Timor Leste President Jose Ramos- Horta was shot and wounded Monday in the stomach by rebel gunmen in a predawn raid on his home in the capital Dili, but his wounds were classified as not "life threatening".
Also on Monday, the home of Timor-Leste Prime Minister Xanana Gusmao and his motorcade came under fire in apparently coordinated attacks, and Gusmao escaped unhurt.
The rebel soldiers attacked Ramos-Horta's house on the outskirts of the capital at around 7 a.m. local time (1200 GMT).
In the attack, rebel leader Alfredo Reinado was killed and a Timor-Leste soldier was injured, Indonesia Antara news agency quoted military spokesman Domingos da Camara as saying.
After the incident, the president was brought to a helicopter airport operated by Australian military for treatment and later he was being flown to Darwin, a northern city in Australia, for further treatment.
The Royal Darwin Hospital said in a statement it was on high alert to receive Ramos-Horta.
Ramos-Horta, 58, won the 1996 Nobel Peace Prize for the worldwide resistance campaign he spearheaded against Indonesian rule while in exile after 1975. He was elected president in last year's peaceful elections after serving as foreign minister and prime minister.
Prime Minister Xanana Gusmao, who escaped a separate attack at his residence, told a press briefing in the capital of Dili on Monday that stability was immediately restored in Timor-Leste after the pre-dawn attacks.
The situation has returned to normal and the country is under control, he said.
Abel Guterres, Timor-Leste's consul in Sydney, also said the situation in Dili and the surrounding countryside was calm.
"All security forces, military and police are on full alert and hopefully the situation will remain calm," he said.
Former Timor-Leste prime minister Mari Alkatiri condemned the attack on President Ramos-Horta, saying he was ready to cooperate with security agencies to restore peace and stability in his country.
Alkatiri, who was forced to resign after bloody conflicts between police and renegade soldiers in 2006, said he was deeply concerned and shocked by the fact that attackers could get access to the homes of Ramos-Horta and Prime Minister Xanana Gusmao to launch the ambush, Indonesian leading news website Detikcom.
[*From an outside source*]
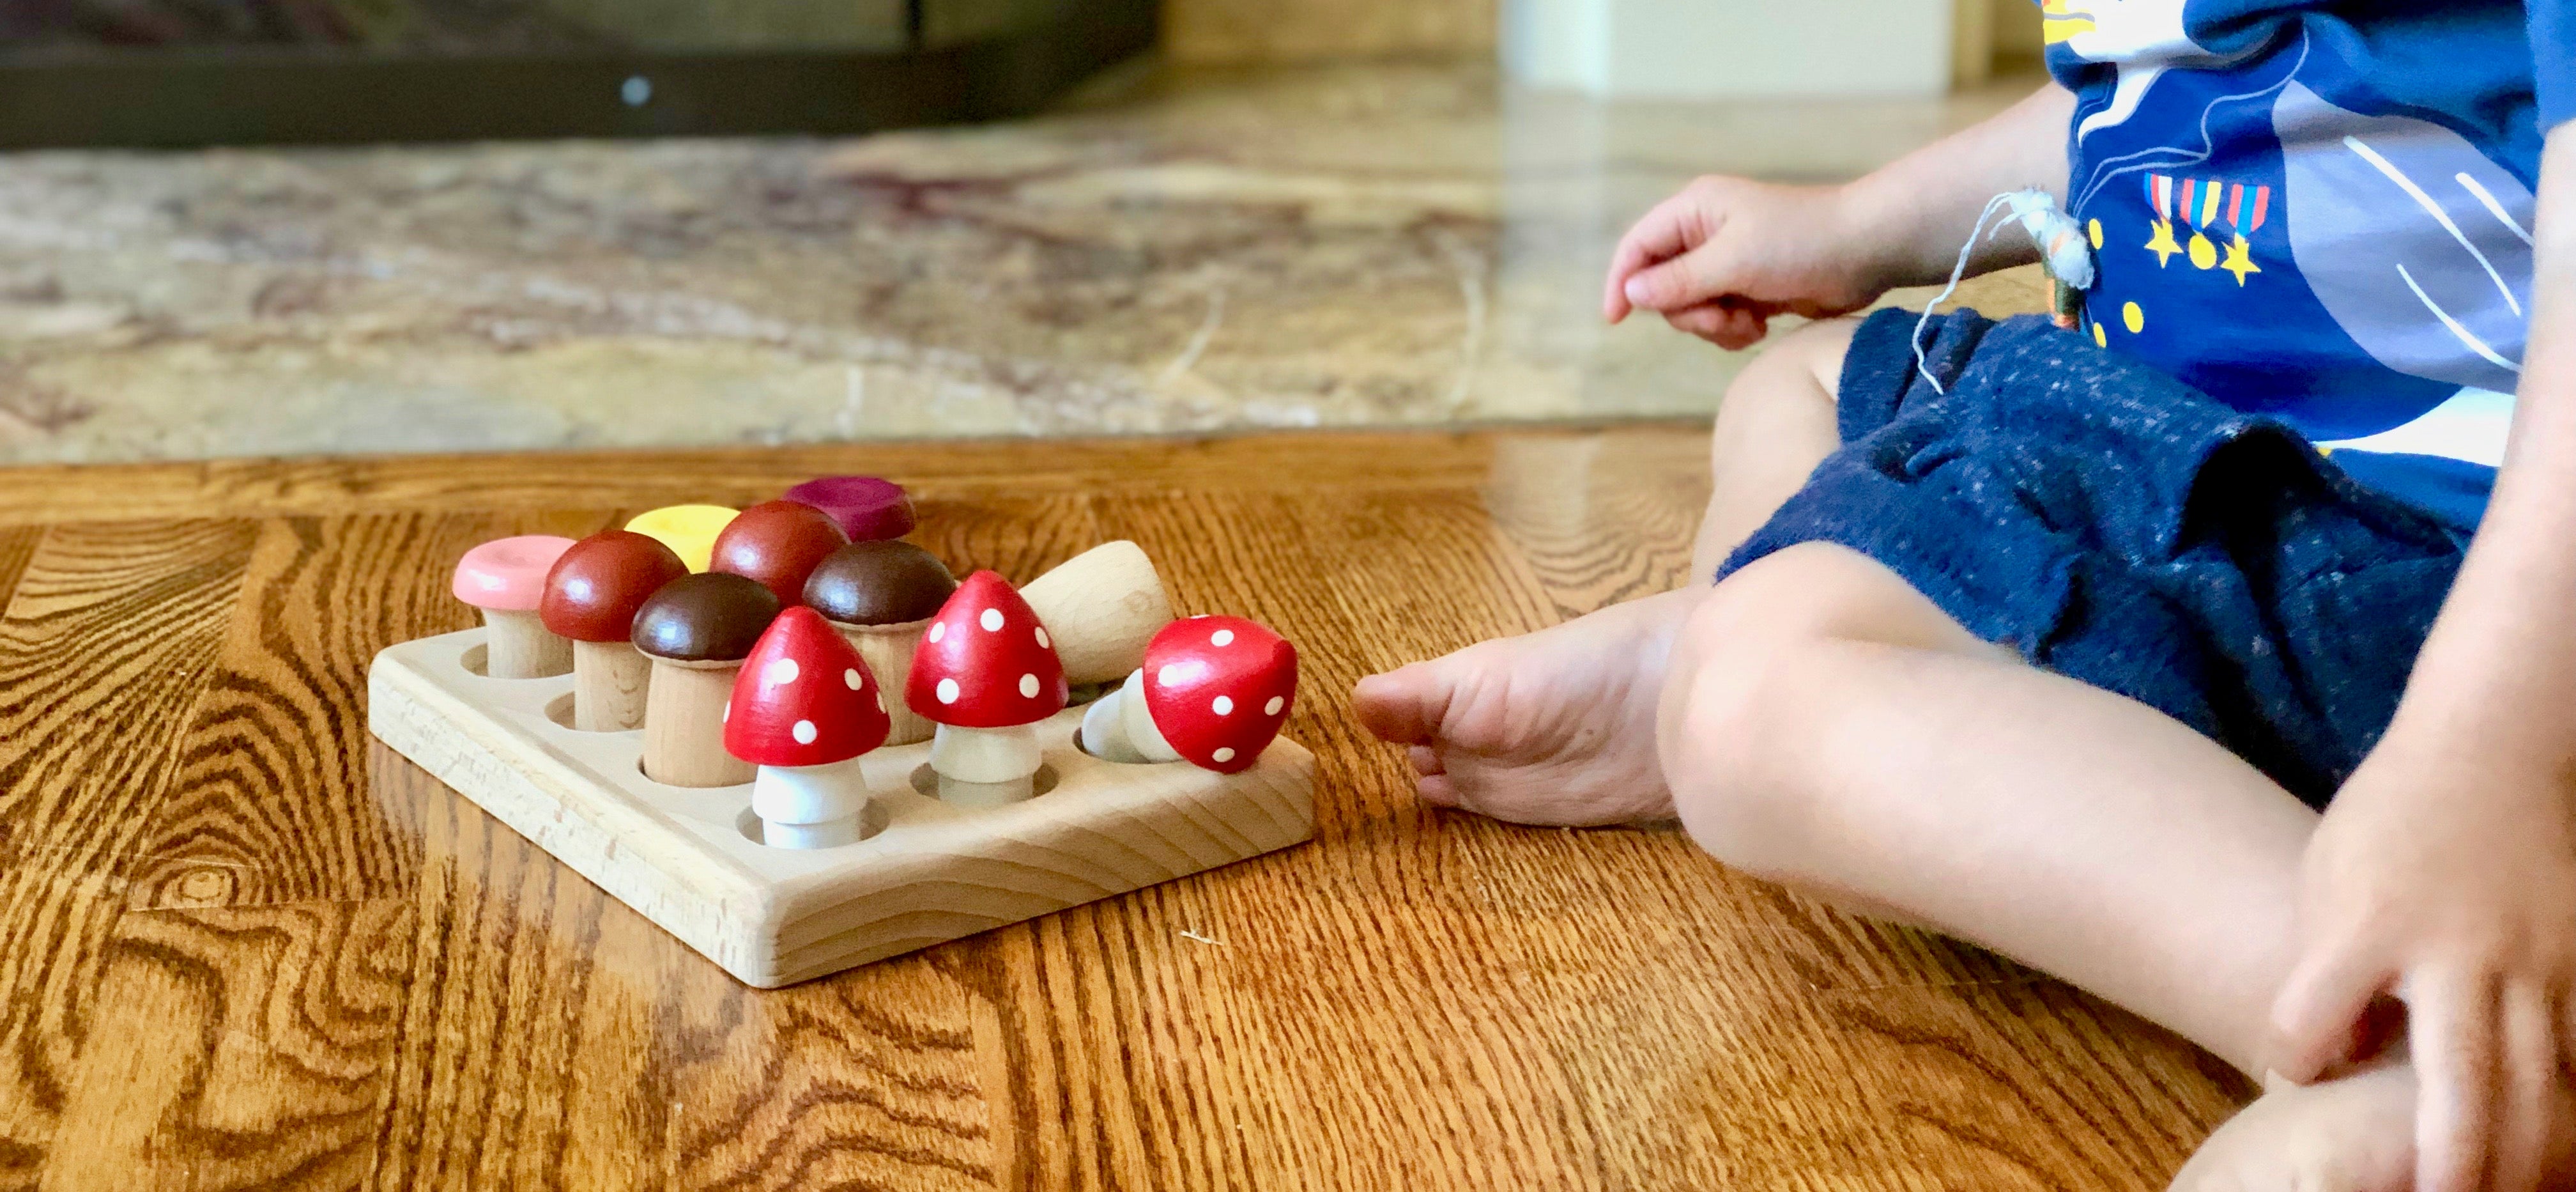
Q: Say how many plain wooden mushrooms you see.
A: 1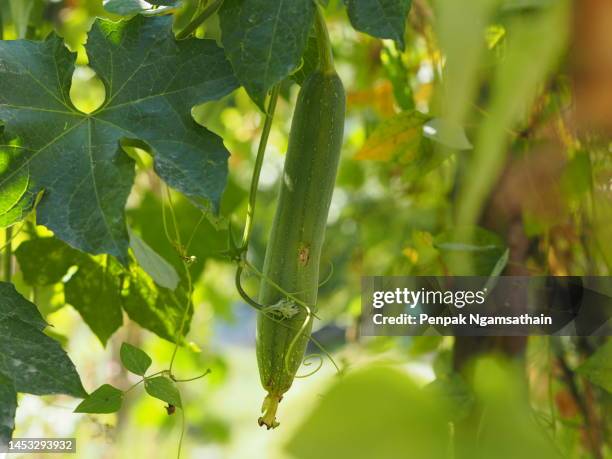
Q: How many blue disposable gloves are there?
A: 0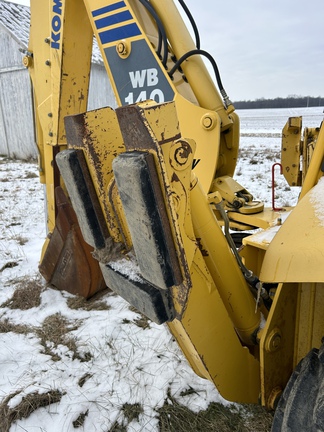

The tense situation has prompted the U.N.-administered police in the tiny nation to raise the alert status to its highest.
Timor-Leste, the Asia's youngest nation, has been struggling to return to stability after plunging into chaos in 2006 after the government sacked about 600 soldiers.
The factional bloodshed two years ago killed 37 people and displaced 150,000 people, with international peacekeepers needed to restore order.
Rebel leader Reinado has led a revolt against the government and has been charged with murder during the 2006 factional violence.